News World Whistleblowers to get EU-wide protection when reporting crimes

Whistleblowers to get EU-wide protection when reporting crimes

Whistleblowers will win European Union-wide protection for the first time under rules agreed by member nations and lawmakers on Tuesday which will provide legal guarantees to those who expose corruption, tax evasion and other crimes.

The reform introduces common procedures at EU level, revising an approach to whistleblower protection which has left the matter in the hands of 28 national authorities across the bloc. That has resulted in widely varying approaches, with no laws at all in some member states.

Under the deal, whistleblowers will be protected when they report irregularities at the companies or public bodies where they work. Legal protection would be guaranteed when whistleblowers disclose illicit activities through internal channels or to public authorities.

Whistleblowers will also obtain legal protection if they disclose breaches to the media but guarantees will apply only if public disclosure was made after no response was received to the first report of breaches, or in cases where whistleblowers risk retaliation or major public interests are at risk.

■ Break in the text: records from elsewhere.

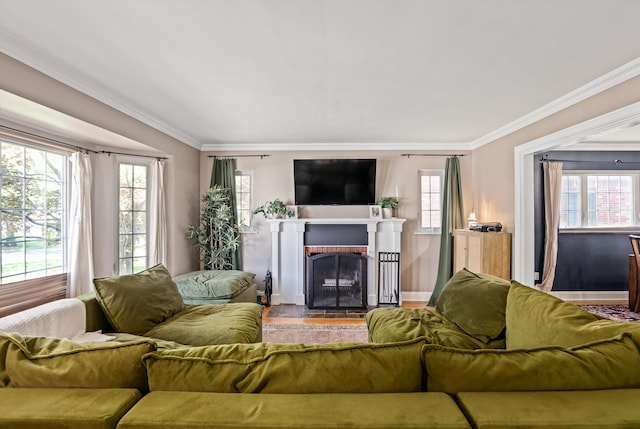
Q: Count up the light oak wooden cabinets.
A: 1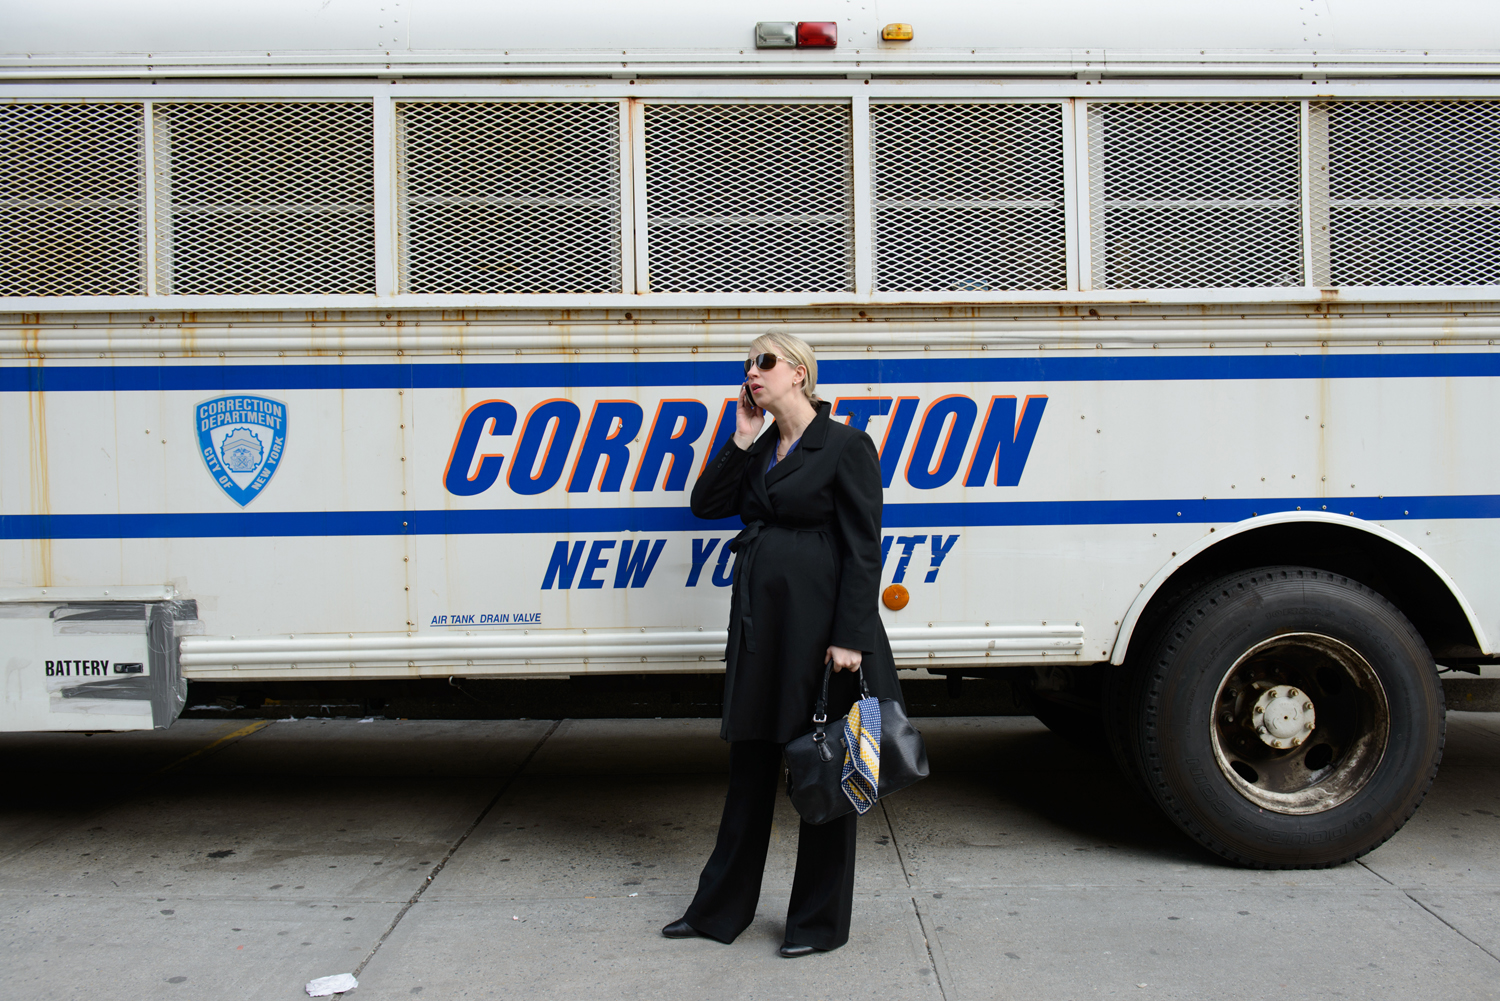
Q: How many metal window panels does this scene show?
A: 7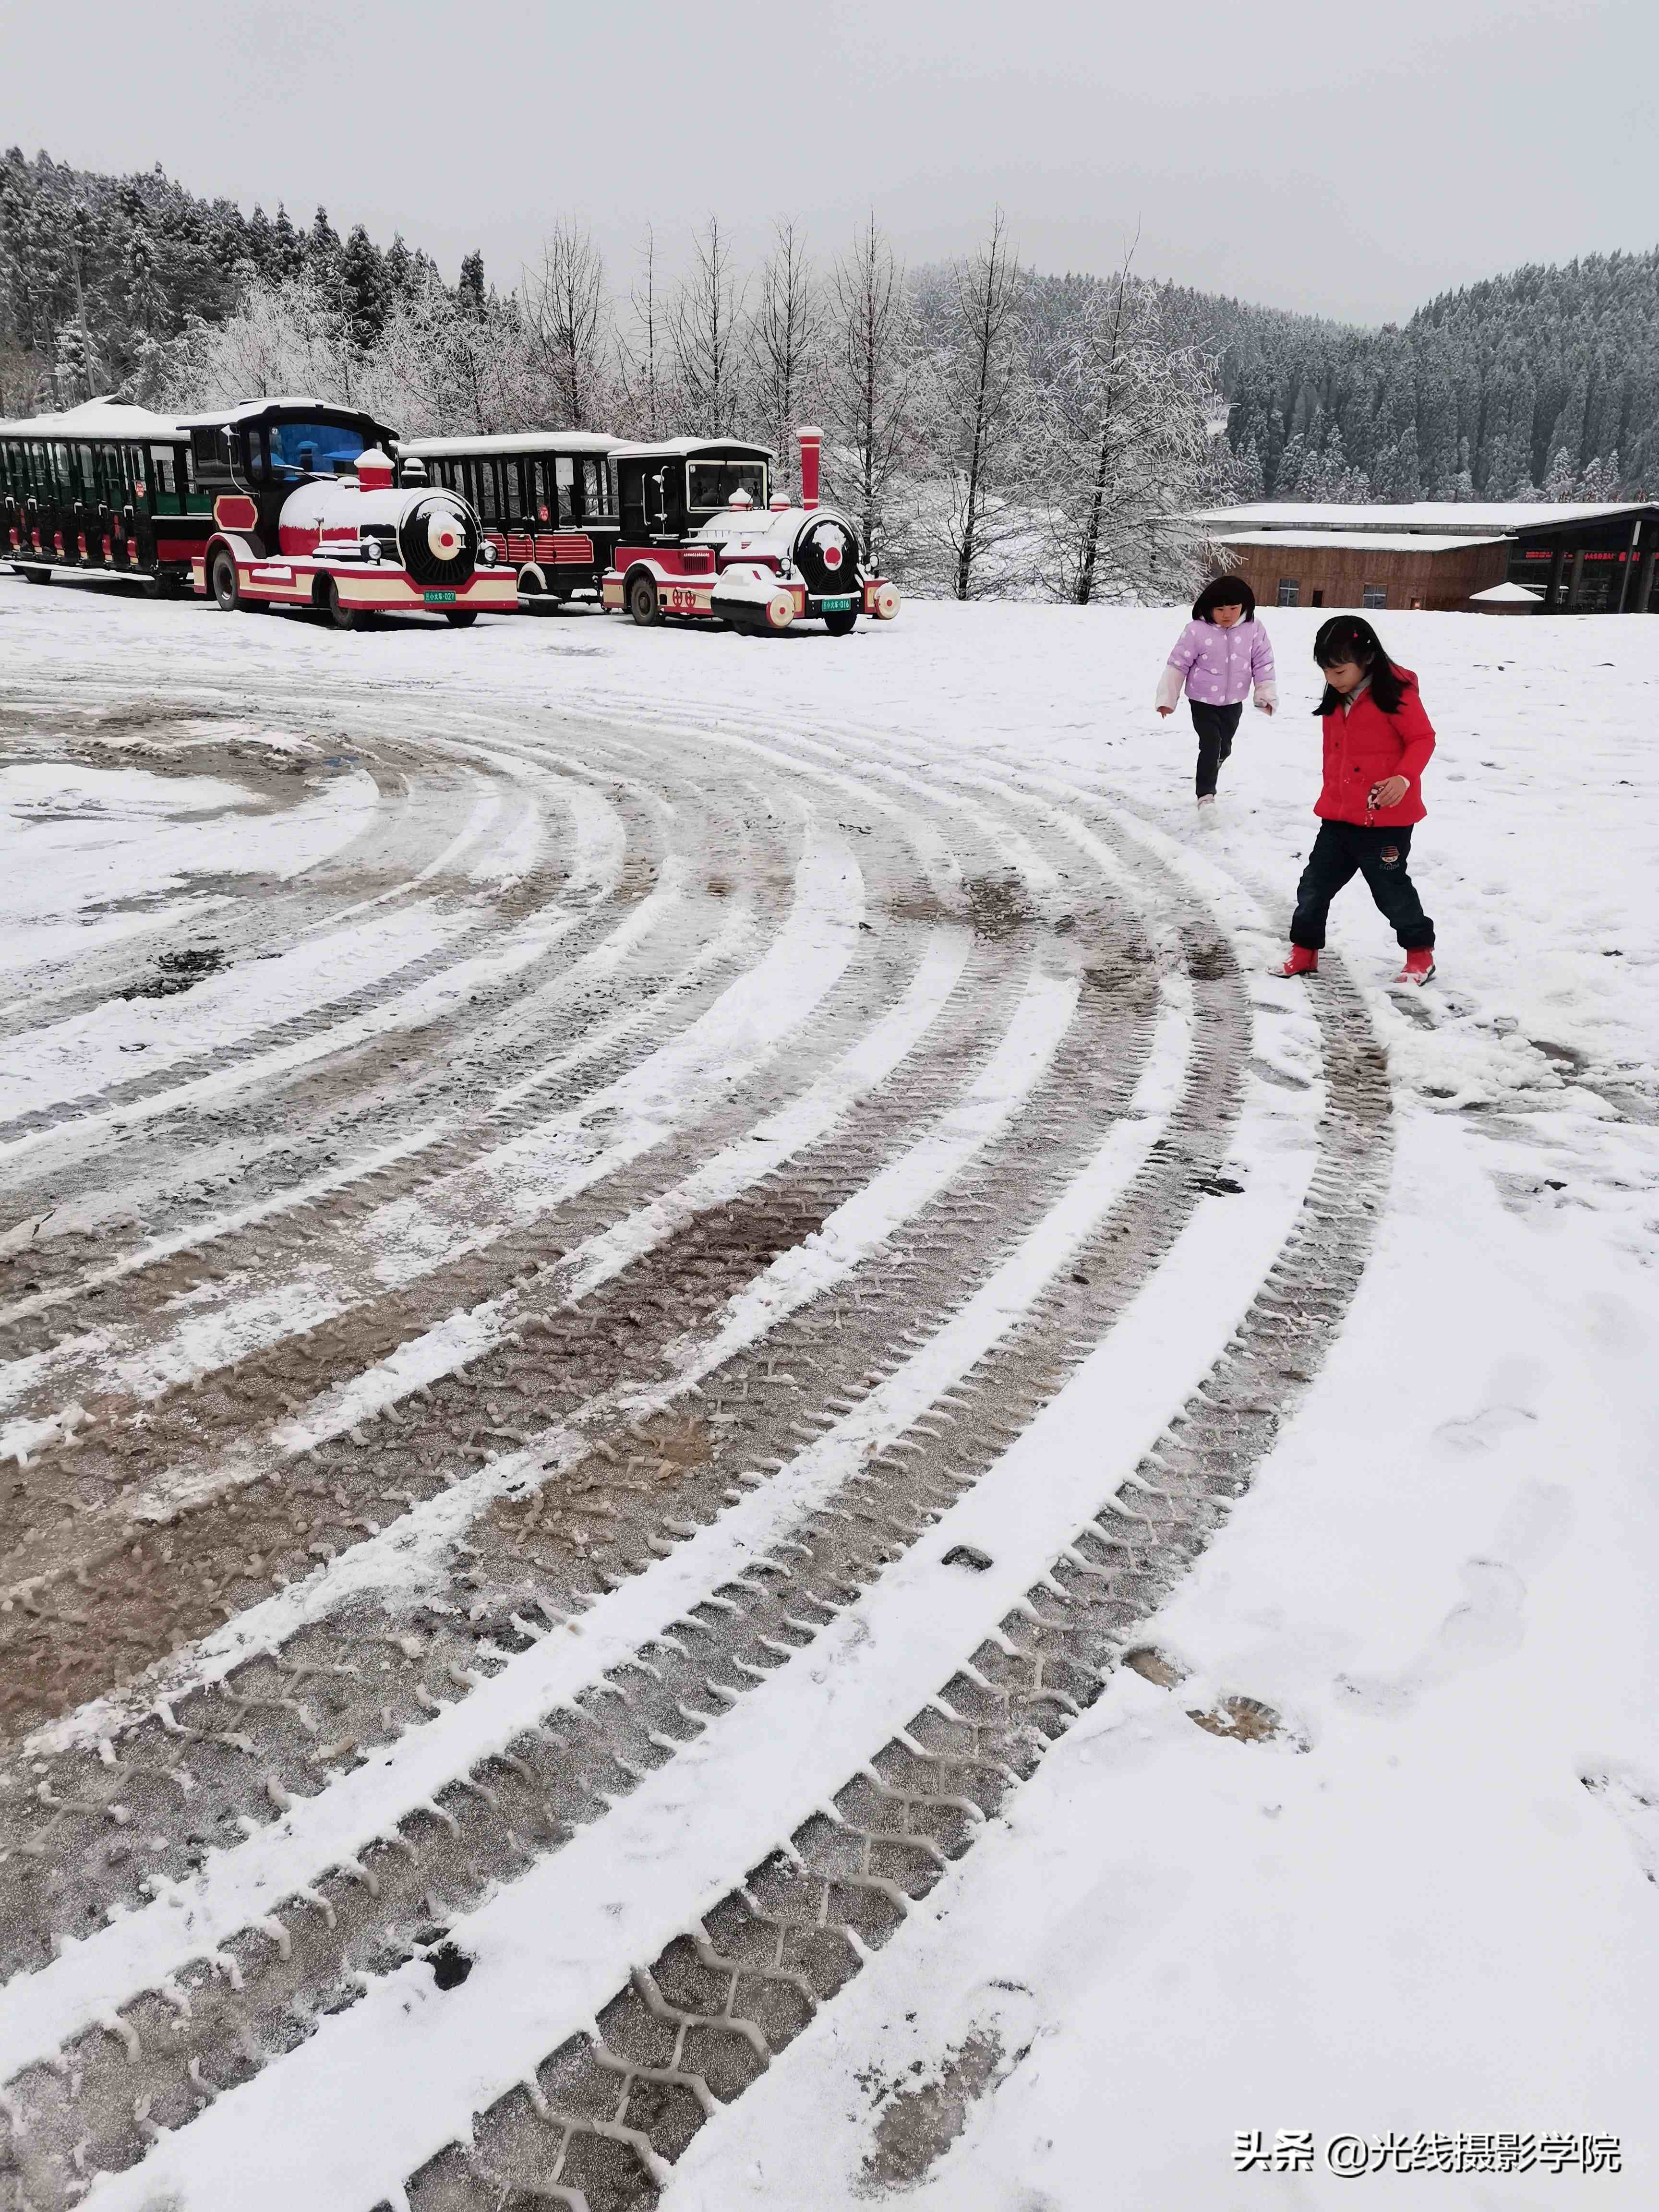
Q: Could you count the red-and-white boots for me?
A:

The new rules also define penalties for false or malicious reporting.

EU states had wanted a three-tier system in which the first reporting would be protected only if done internally but EU lawmakers obtained a simpler system in which whistleblowers will be able to report to public authorities in the first instance.

The reforms follow criticism from transparency campaigners about a lack of EU protection for individuals who report such breaches following the prosecution of two whistleblowers who leaked information in 2012 about Luxembourg’s illegal tax deals with large corporations.

Attempts by some states to water down the reform earlier this year were blocked at an early stage of the talks with Luxembourg, Ireland and Hungary seeking to have tax matters excluded, according to minutes of EU internal meetings seen by Reuters.

However, a coalition of EU states, including Germany, France and Italy, eventually prevailed in keeping tax revelations within the proposal.

The new rules will need a final procedural approval by EU states and the Parliament before going into effect.